Um estudo publicado em 2025 no BMJ Evidence Based Medicine reuniu dados de milhares de pessoas acompanhadas por longos períodos. A pesquisa concluiu que não existe um nível realmente seguro de ingestão de álcool quando o assunto é saúde cerebral. Até mesmo quem consome de uma a três doses por semana, algo muitas vezes visto como aceitável ou socialmente normal, já apresenta risco mais elevado de desenvolver demência em comparação a pessoas que quase não bebem.

A explicação científica está relacionada aos efeitos do álcool no sistema nervoso central. O etanol é uma substância neurotóxica, ou seja, pode causar danos diretos às células do cérebro. Em pequenas doses, ele pode parecer inofensivo, mas a exposição contínua, mesmo em níveis baixos, provoca inflamação, estresse oxidativo e aceleração da degeneração neuronal. Com o tempo, esses danos acumulados aumentam a vulnerabilidade a doenças neurodegenerativas como o Alzheimer.

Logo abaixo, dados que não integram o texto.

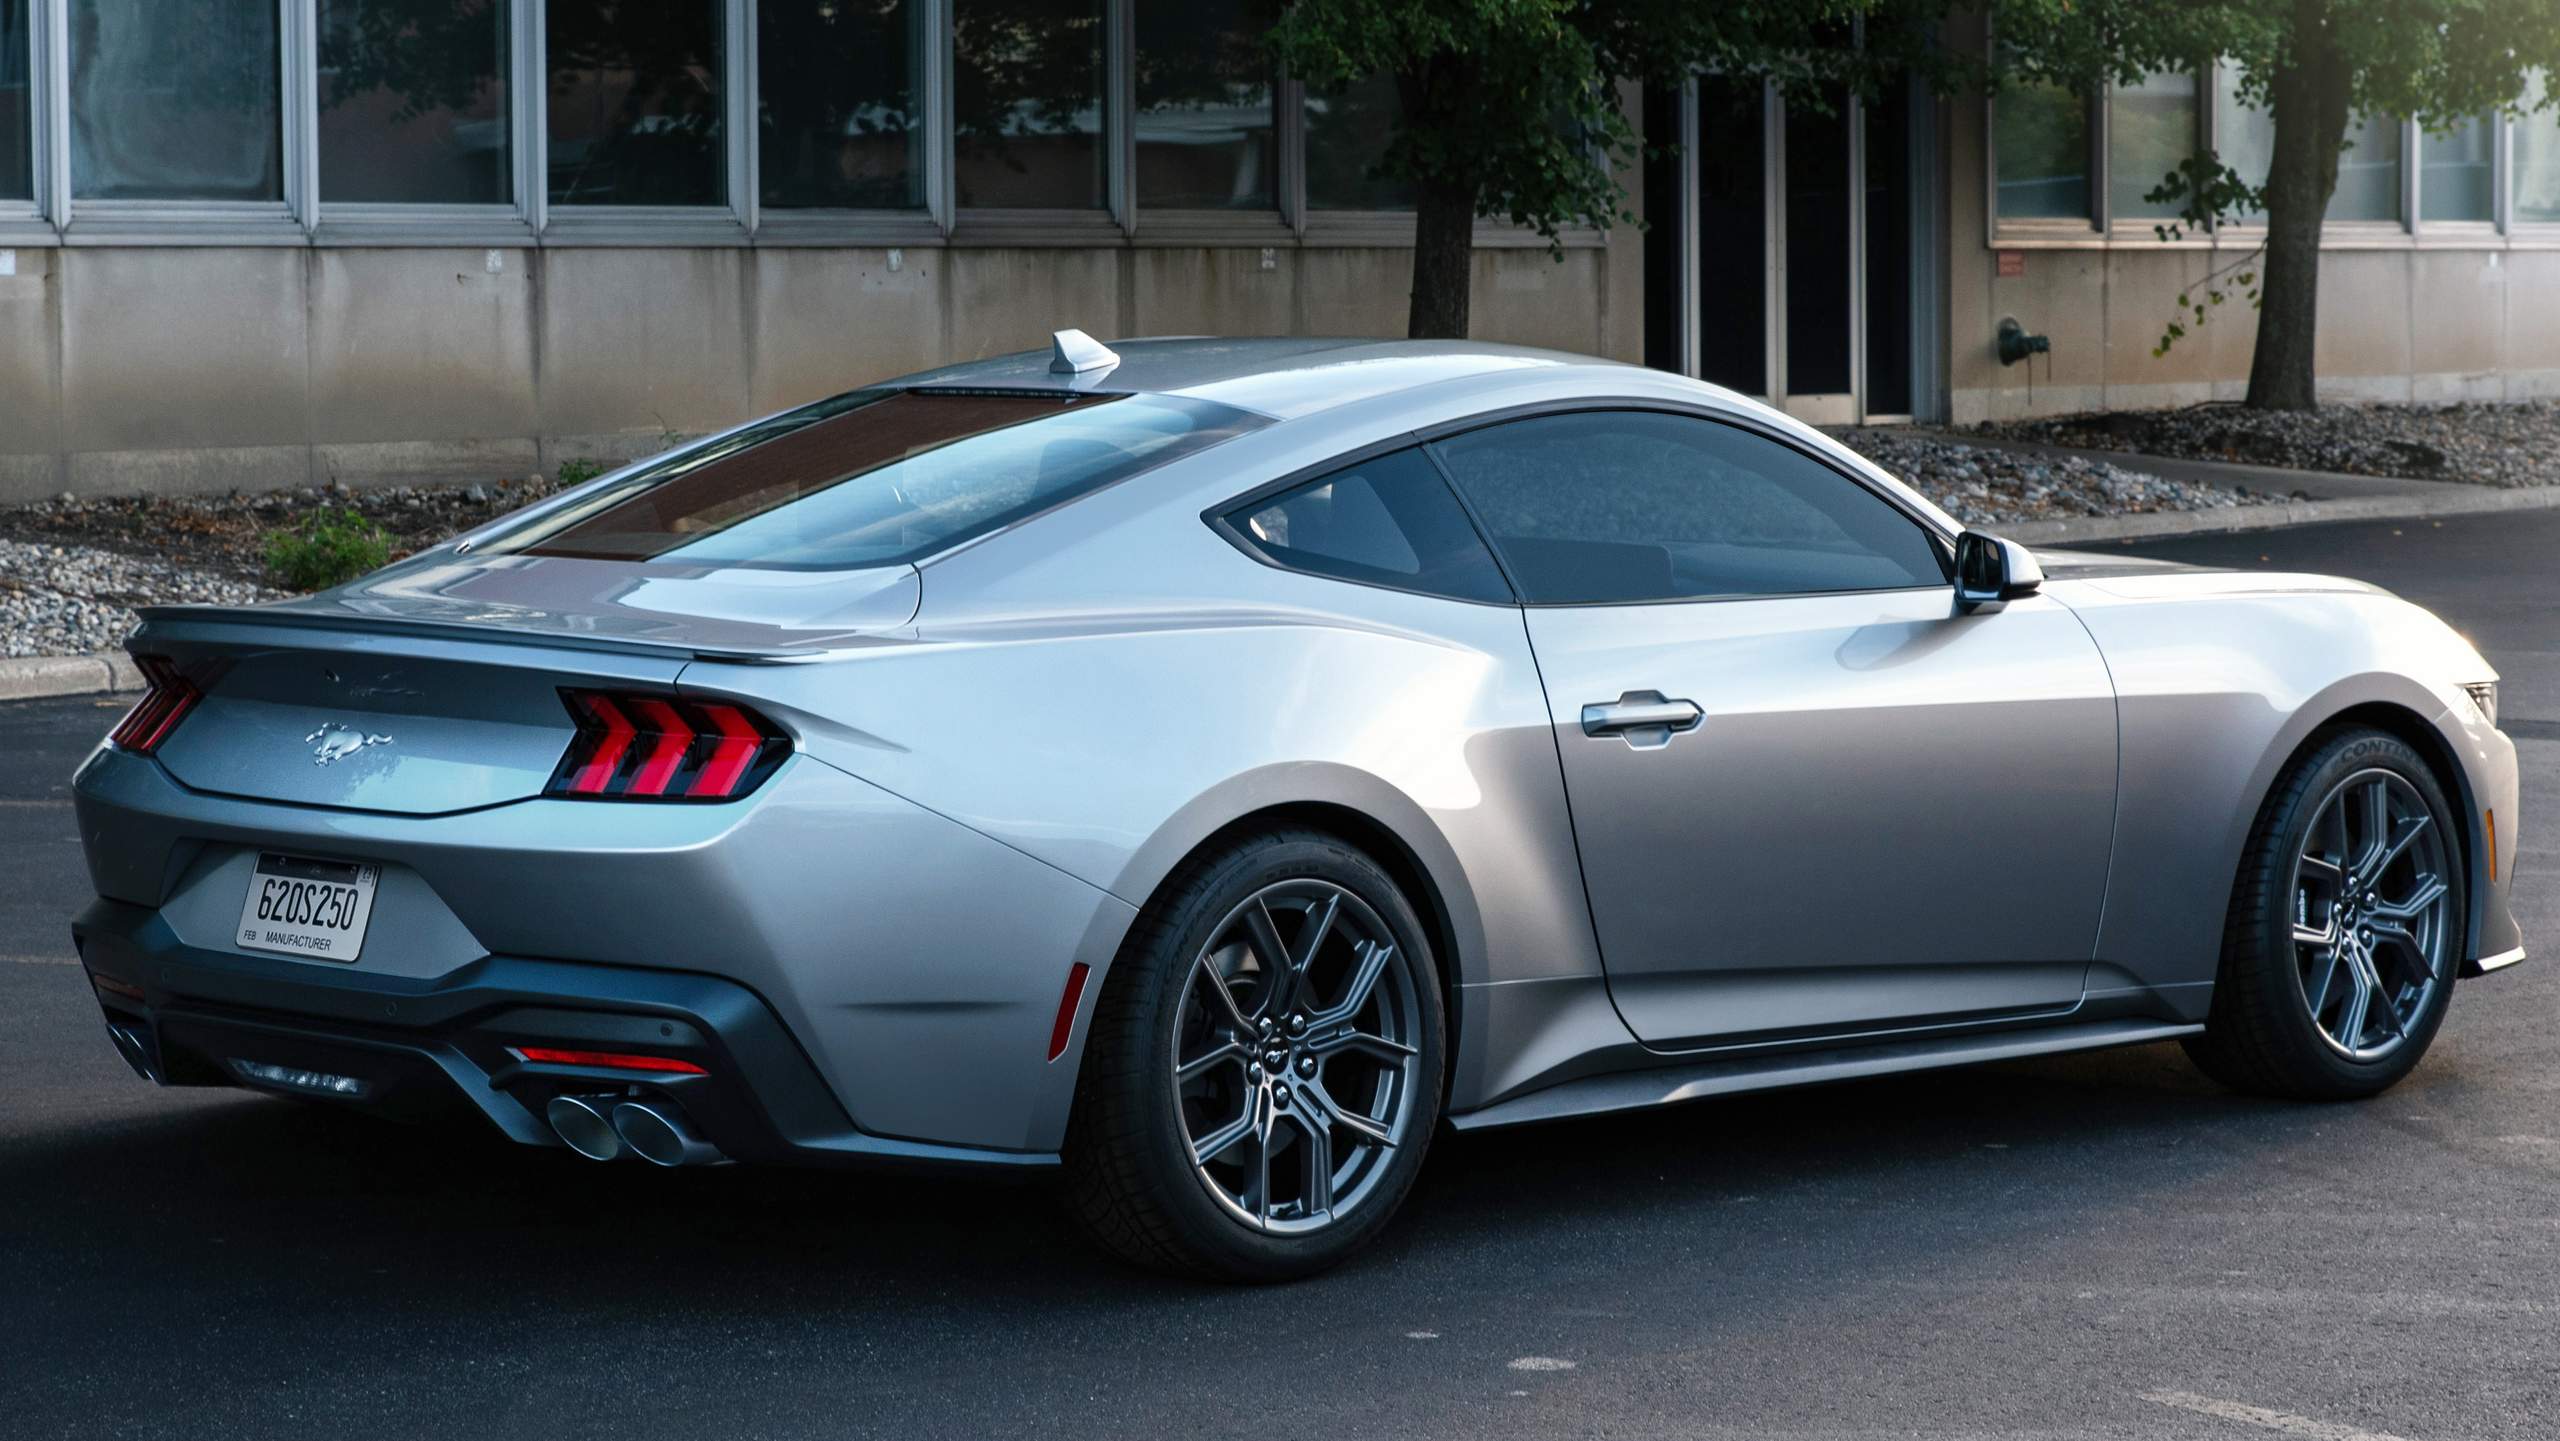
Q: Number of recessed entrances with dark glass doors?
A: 1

Outro ponto levantado pelos especialistas é que o álcool também compromete fatores indiretos ligados à saúde do cérebro. O consumo frequente, ainda que moderado, está associado a distúrbios do sono, aumento da pressão arterial, maior risco de diabetes tipo 2 e alterações no metabolismo. Esses fatores, juntos, criam um ambiente que acelera processos ligados à perda de memória e ao declínio cognitivo.

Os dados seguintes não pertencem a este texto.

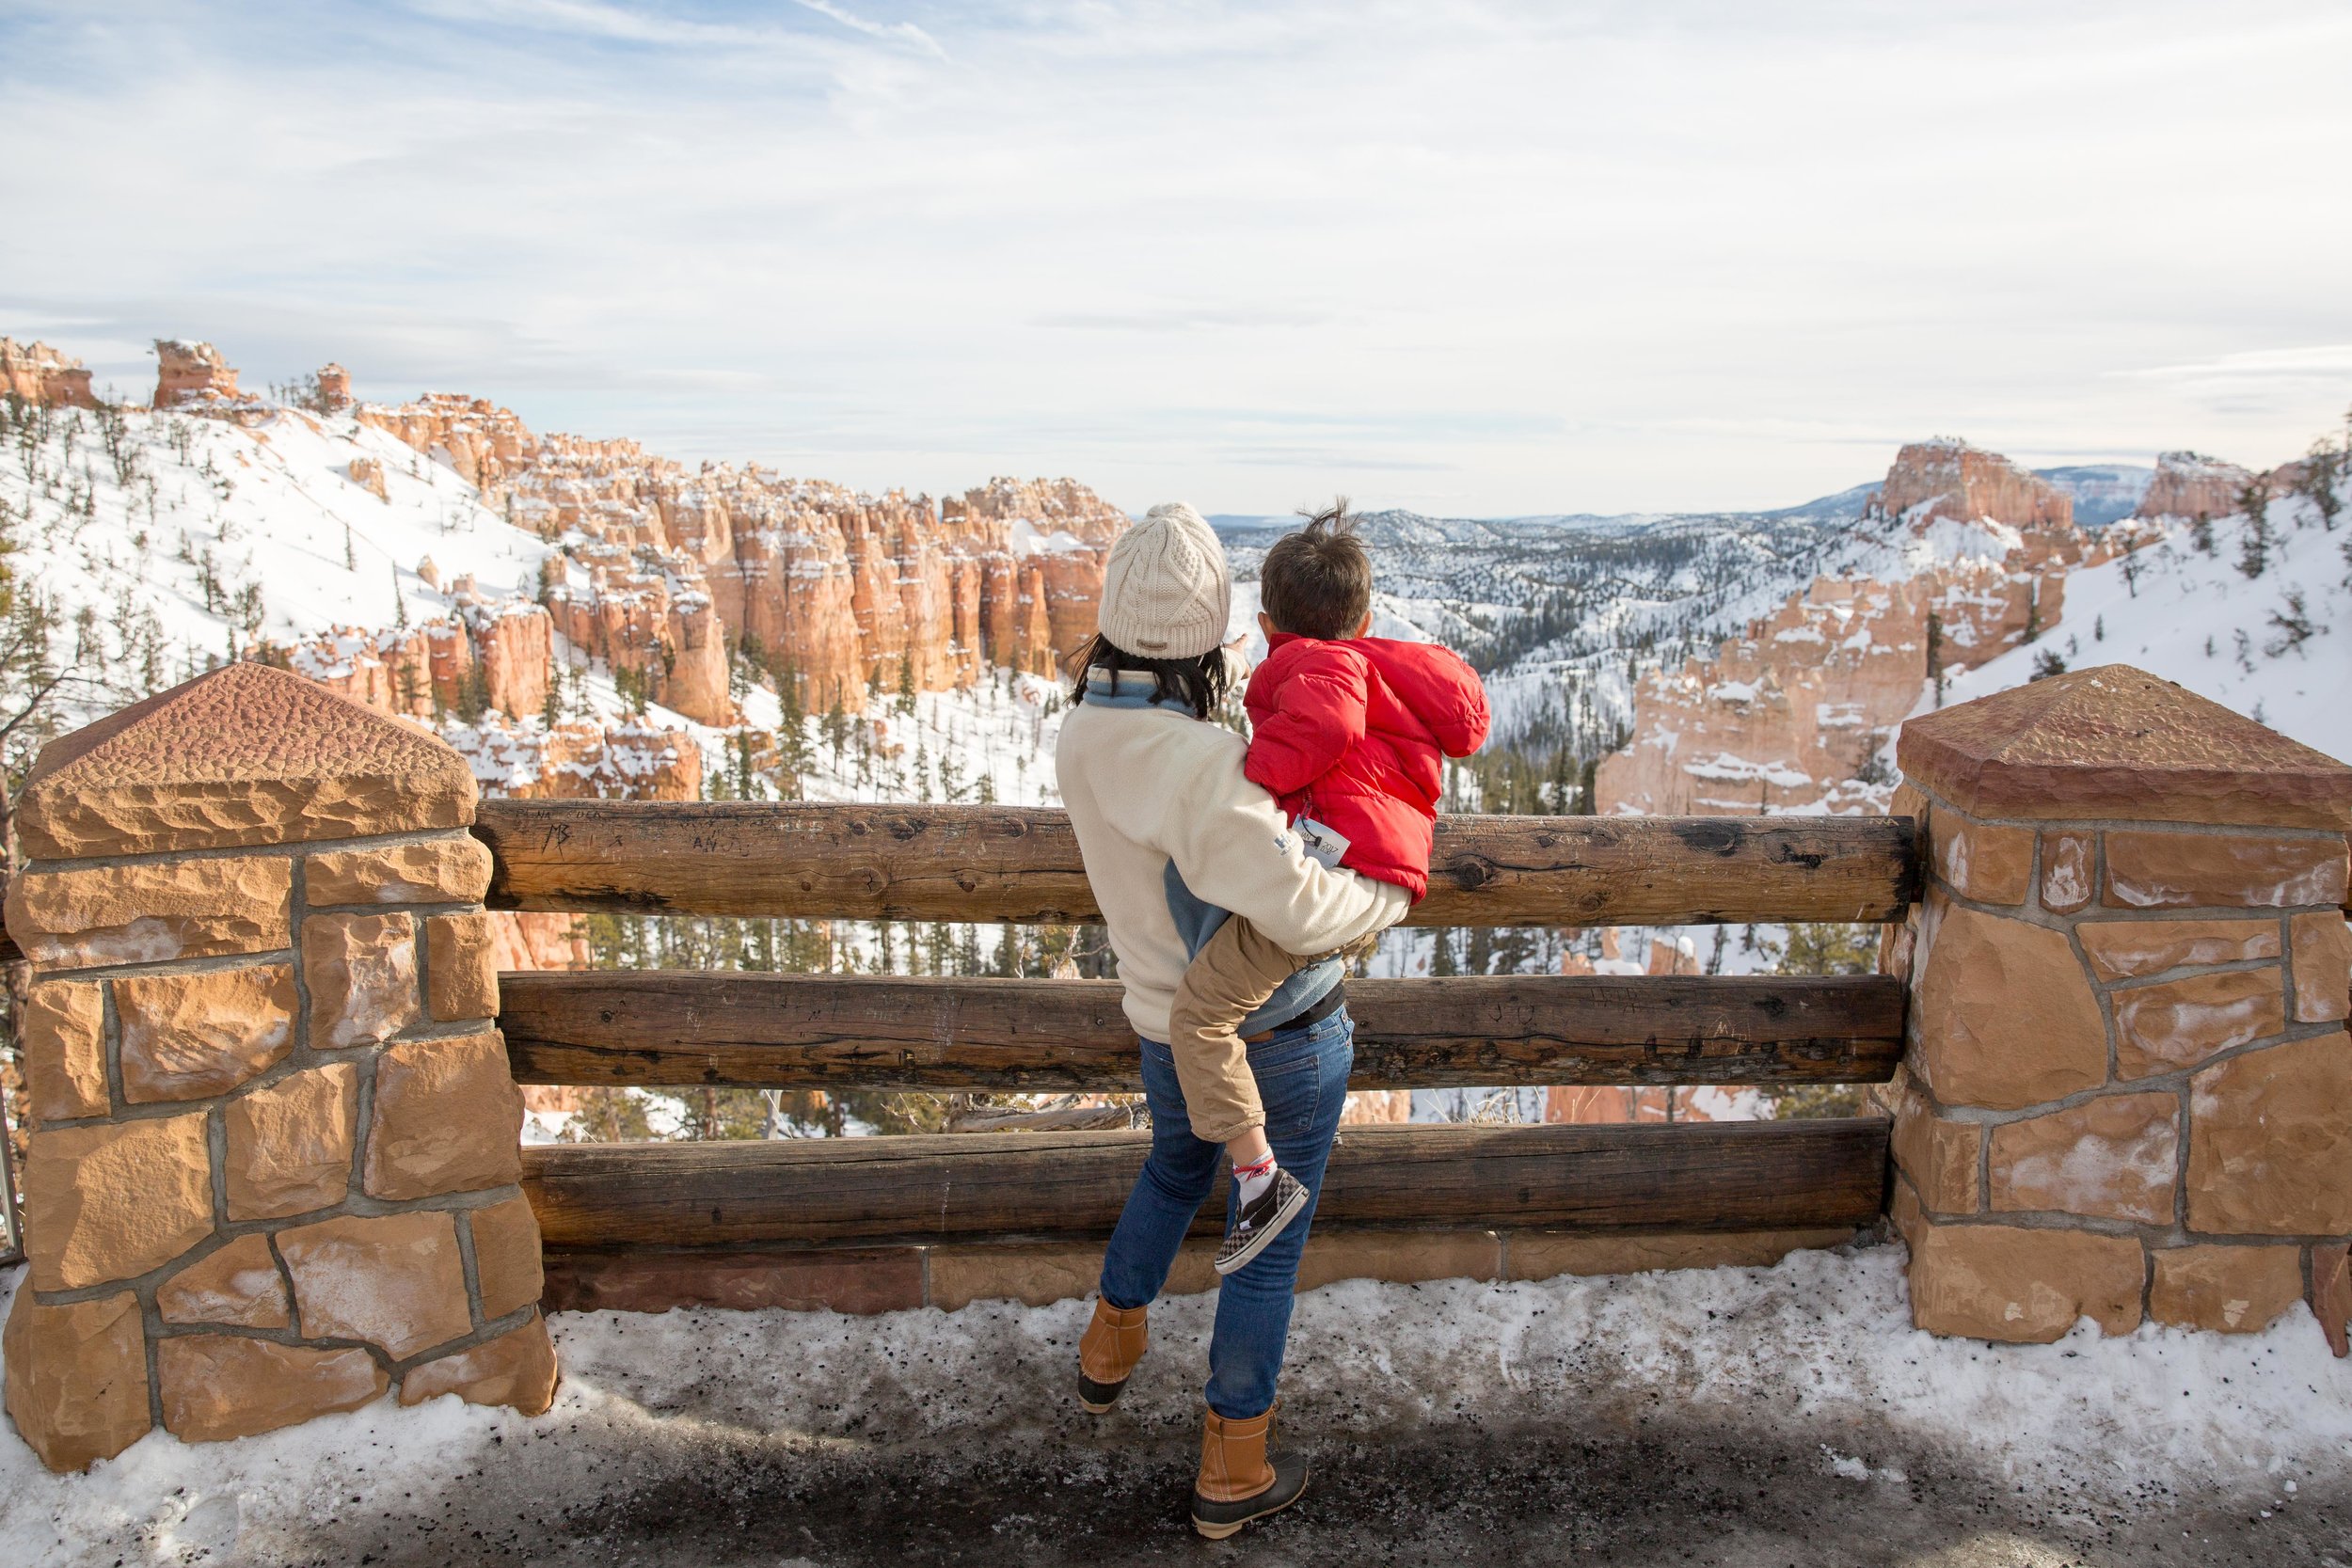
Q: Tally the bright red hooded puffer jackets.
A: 1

Os resultados desafiam a visão popular de que pequenas quantidades de álcool poderiam até ser benéficas, como em discursos sobre o vinho tinto e sua relação com o coração. A ciência mais recente mostra que, quando se trata do cérebro, a história é diferente. Mesmo pequenas doses, repetidas ao longo do tempo, oferecem mais riscos que vantagens.
Para os especialistas, a recomendação mais segura é reduzir ao máximo o consumo de álcool, principalmente em pessoas que já possuem histórico familiar de demência. A conscientização também precisa ser ampliada entre jovens, já que os danos ao cérebro não são apenas de curto prazo, mas acumulativos.
No futuro, campanhas de saúde pública devem enfatizar que moderação não significa ausência de risco. A ideia central é que, quanto menos álcool, menor a probabilidade de sofrer consequências graves para a mente e a memória.